EXERCISE INSTRUCTIONS
Where a line of the listing below includes the word "many", reproduce that line.

── RECORDED INFORMATION

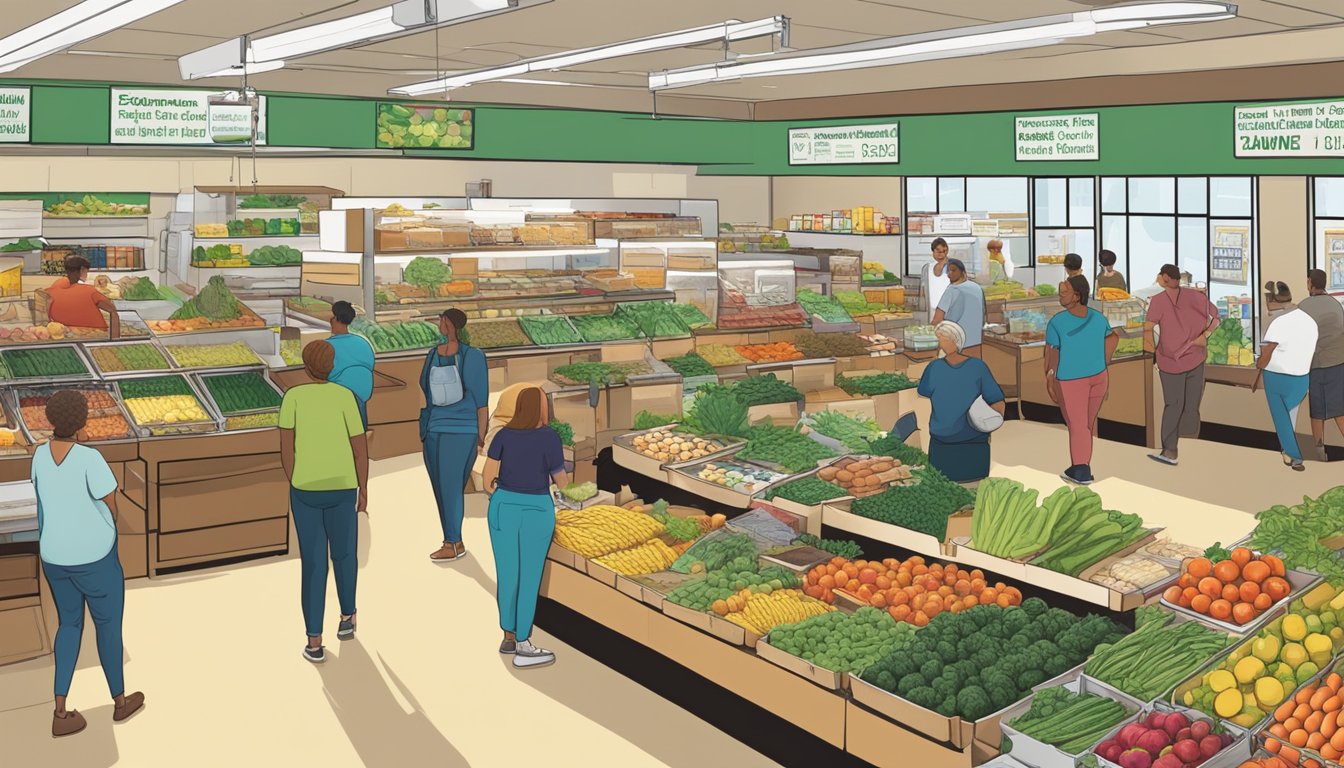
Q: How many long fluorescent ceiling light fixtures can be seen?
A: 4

────
── RECORDED INFORMATION

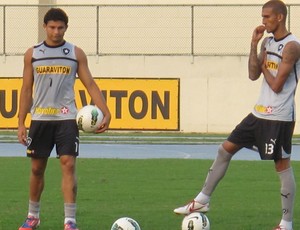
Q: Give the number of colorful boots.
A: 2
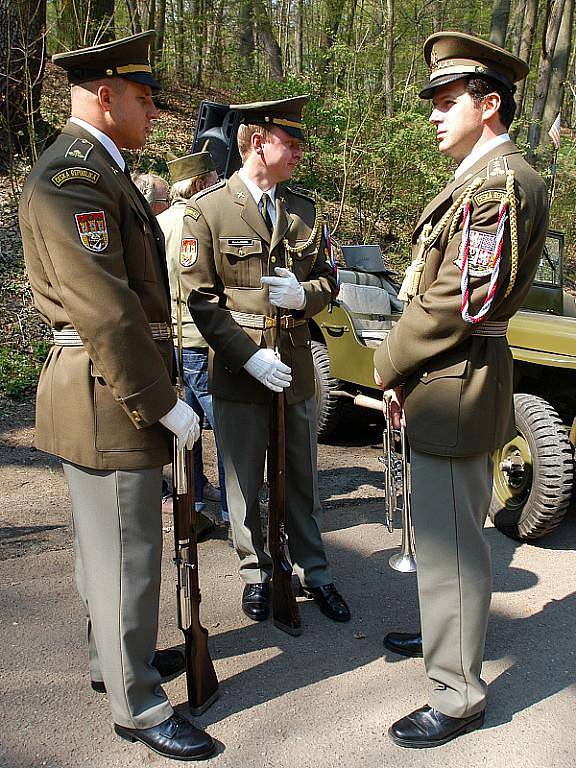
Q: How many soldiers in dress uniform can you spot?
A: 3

────

WORKED SOLUTION
Q: How many long fluorescent ceiling light fixtures can be seen?
Q: How many soldiers in dress uniform can you spot?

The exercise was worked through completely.